Magazine Courants, mars-avril 1992

Daniel Yergin, l’auteur du célèbre ouvrage intitulé The Prize: The Epic Quest for Oil, Money and Power, paru en 1990, énonce dans le magazine Newsweek une proposition en 5 points pour une stratégie énergétique aux États-Unis. Quand on a rédigé un livre aussi fouillé sur l’histoire du pétrole, et qui fait dorénavant autorité, pas étonnant qu’on ait des idées sur le sujet.

Daniel Yergin constate que les importations de pétrole aux États-Unis ont augmenté de 63 % entre 1985 et 1989 et que les interventions gouvernementales pour favoriser l’indépendance énergétique des États-Unis ont échoué en raison, entre autres, des luttes politiques opposant les tenants des énergies traditionnelles et des énergies renouvelables.

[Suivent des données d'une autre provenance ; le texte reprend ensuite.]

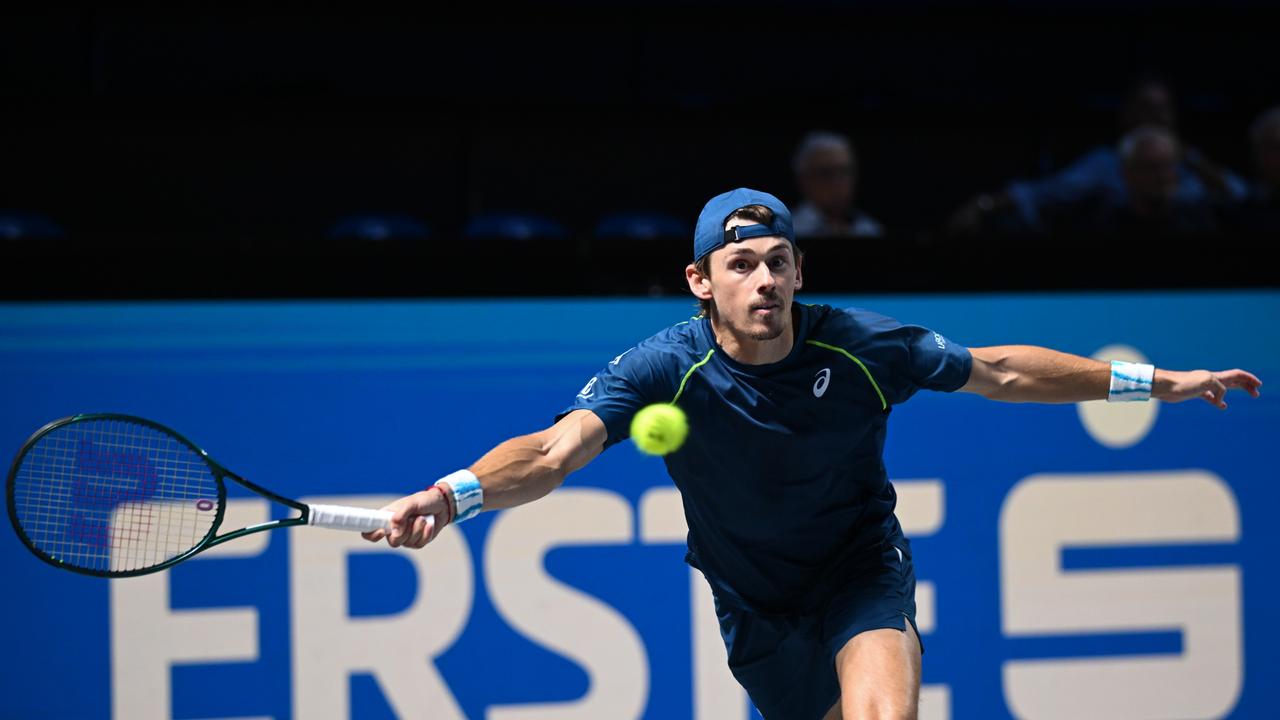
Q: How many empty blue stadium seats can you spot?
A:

L’implantation d’une politique énergétique nécessite, soutient-il, une approche « œcuménique », qui rassemble une large coalition de partenaires. Quels en sont les éléments ?

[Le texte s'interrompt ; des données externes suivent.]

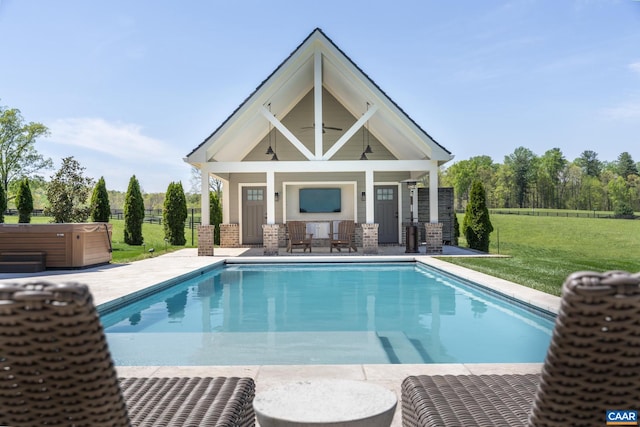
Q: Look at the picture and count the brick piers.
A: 4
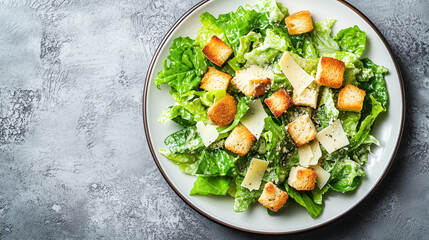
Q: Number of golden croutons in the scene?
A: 12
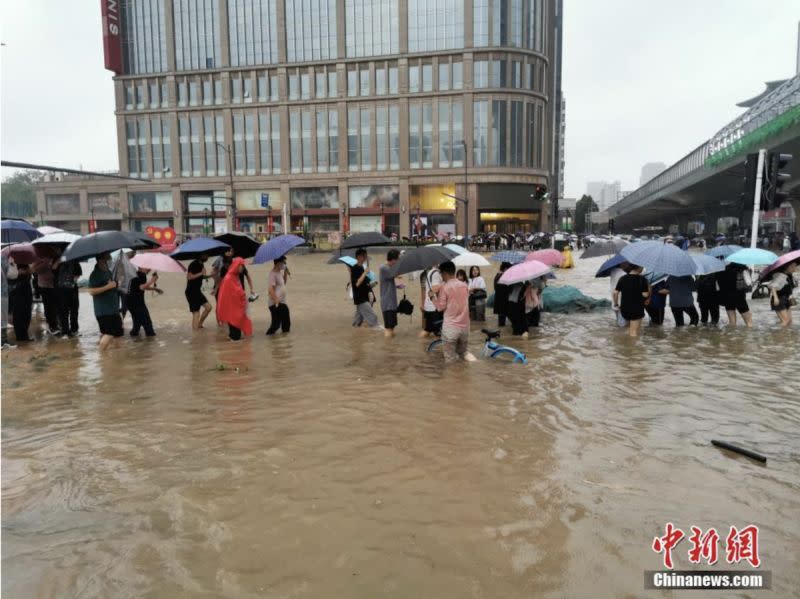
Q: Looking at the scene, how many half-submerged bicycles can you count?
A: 1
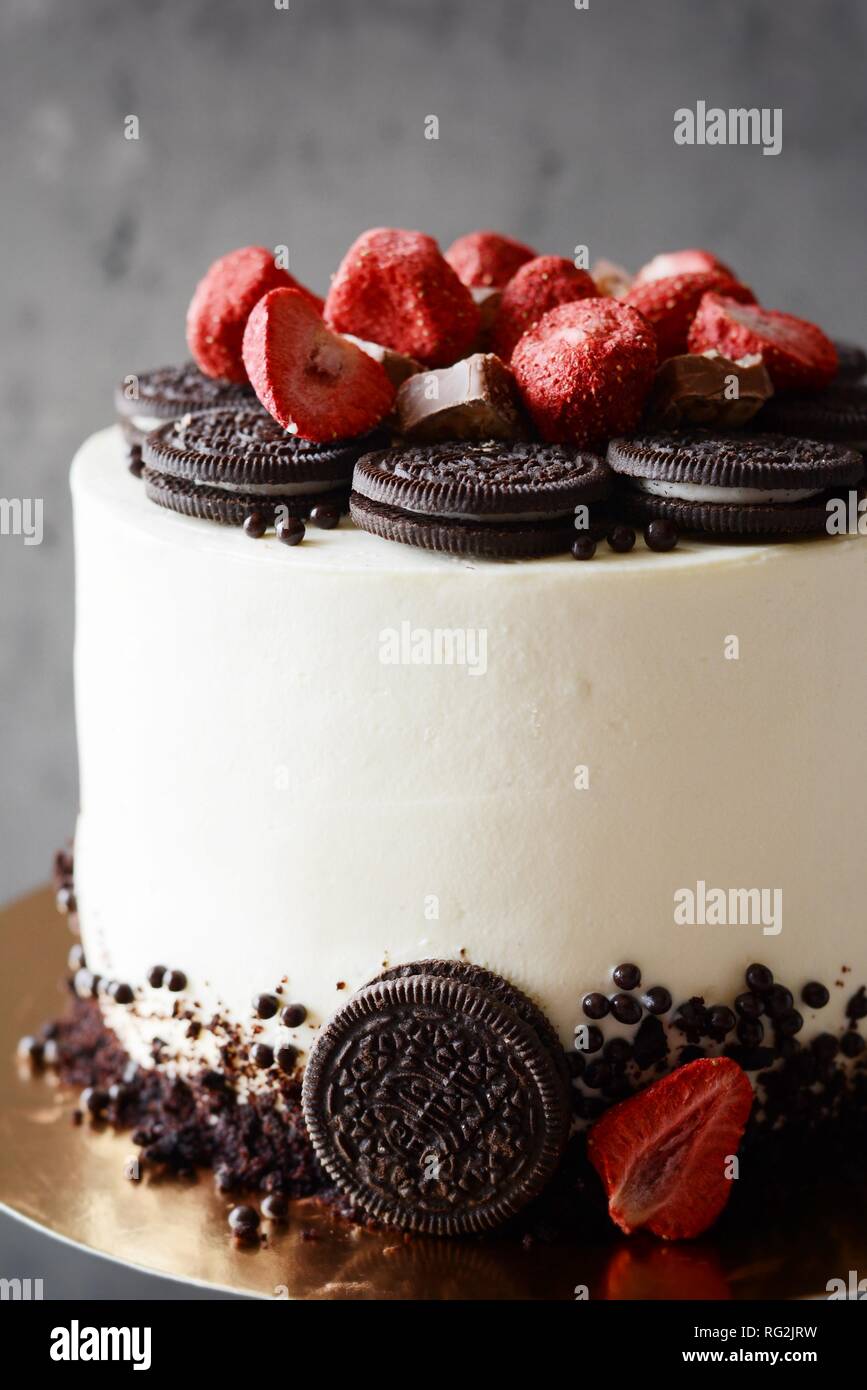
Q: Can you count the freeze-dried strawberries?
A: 10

– Promouvoir l’usage du gaz naturel, abondant et qui peut remplir de multiples fonctions.
Reprendre les efforts de conservation.
– Revigorer la production pétrolière aux États-Unis, à l’aide d’incitatifs fiscaux.
– Poursuivre un programme de recherche et développement en énergies nouvelles.
Développer plus de cohérence dans les politiques gouvernementales, notamment celles qui sont reliées à l’environnement, afin de permettre aux entreprises d’engager en toute confiance des programmes d’investisse­ment à long terme.

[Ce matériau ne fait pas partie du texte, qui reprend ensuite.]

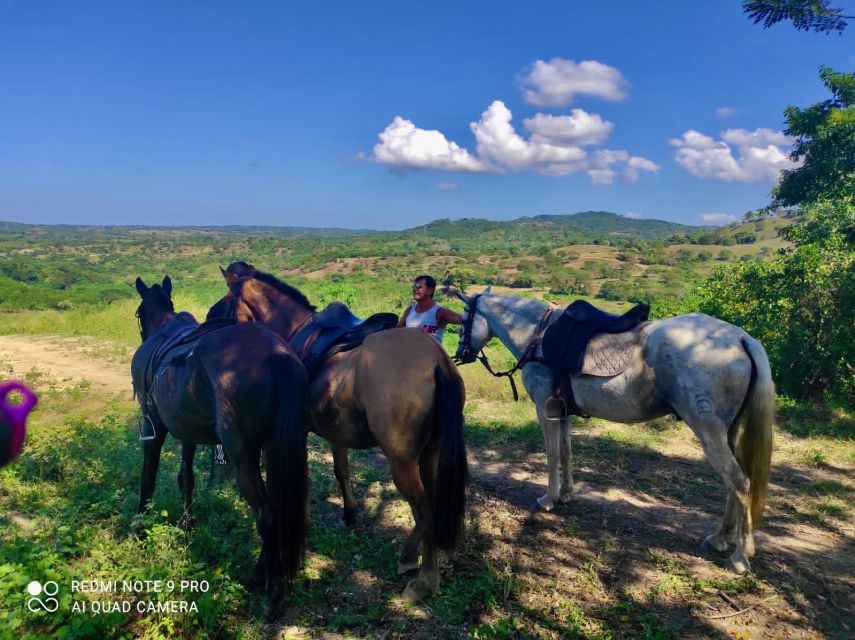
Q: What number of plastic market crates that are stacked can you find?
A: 0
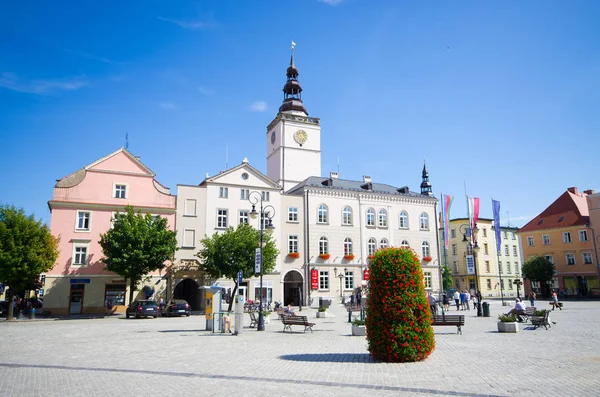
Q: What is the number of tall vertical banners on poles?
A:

Le tiers monde énergétique
On connaît bien peu les besoins énergétiques des pays francophones africains. Dans un article publié dans Québec Science, Bernard Duhamel, directeur exécutif de l’Institut de l’énergie des pays ayant en commun l’usage du français (IEPF), dresse un portrait d’ensemble du tiers monde énergétique. Certains faits sont étonnants. Saviez-vous, par exemple, que l’écart de la consommation en kep (kilogrammes équivalent pétrole) entre le Canada et le Burkina-Faso est de 1 à 500 ? Une des principales difficultés des pays francophones africains est de se sortir de la « misère » énergétique, par laquelle « tout progrès enregistré dans l’augmentation de la disponibilité énergétique est absorbé par le surcroît de population ».

Autre indicatif de cette misère : l’utilisation du bois de feu, une des causes de la déforestation. Ce qui révèle une autre difficulté, soit la dualité énergétique de ces pays : l’un rural, avec des énergies traditionnelles, l’autre urbain, avec des énergies classiques (pétrole, électricité). Parmi les principaux défis qu’ont à assumer les pays francophones, il y a la formation et le financement. Pour assurer son développement énergétique, l’Afrique francophone doit former plus d’ingénieurs et de techniciens. Mais elle doit aussi pouvoir rassembler les énormes capitaux nécessaires pour financer les projets. Or, la situation économique de ces États est en général peu reluisante. Endettés, les pays africains peuvent difficilement mettre en oeuvre des projets pourtant si nécessaires à leur développement. Selon Bernard Duhamel, un espoir réside dans la diffusion d’un savoir technique au sein de ces pays, permettant l’implantation de solutions concrètes au développement énergétique.